• [TASK DETAILS]: Repeat the entries below exactly, pictures excluded.

------------------------------------------------------------

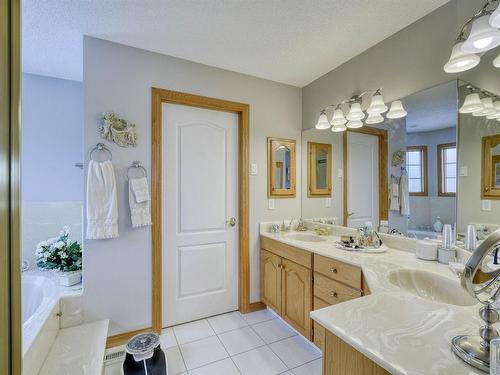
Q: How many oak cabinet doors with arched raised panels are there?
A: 2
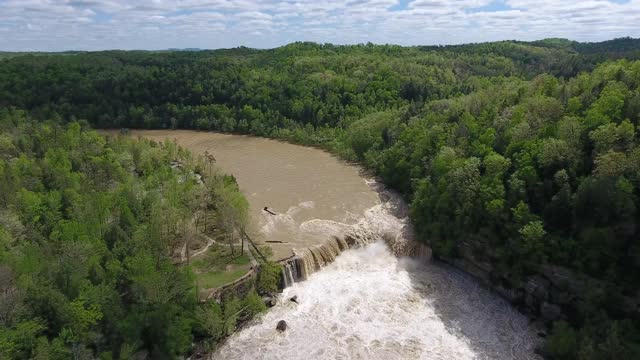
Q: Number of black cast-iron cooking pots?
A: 0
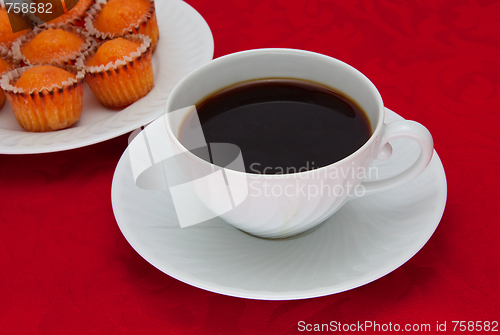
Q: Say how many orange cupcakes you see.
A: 7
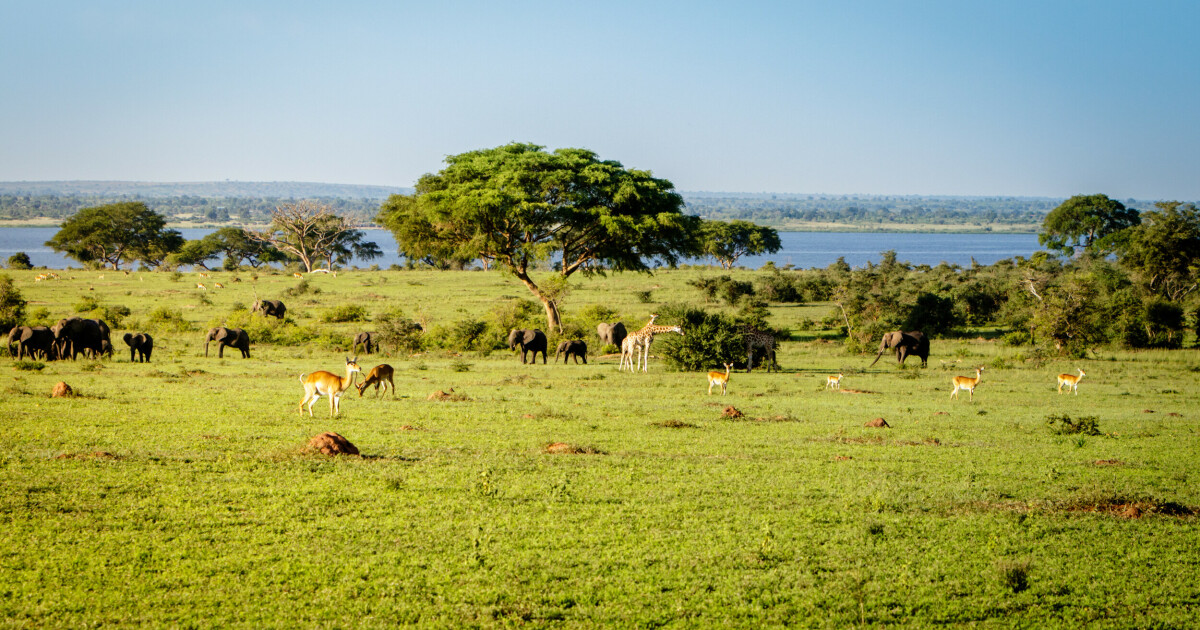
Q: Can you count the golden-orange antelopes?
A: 6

------------------------------------------------------------

• [WRITTEN RESPONSE]:
Q: How many oak cabinet doors with arched raised panels are there?
A: 2
Q: Number of black cast-iron cooking pots?
A: 0
Q: Say how many orange cupcakes you see.
A: 7
Q: Can you count the golden-orange antelopes?
A: 6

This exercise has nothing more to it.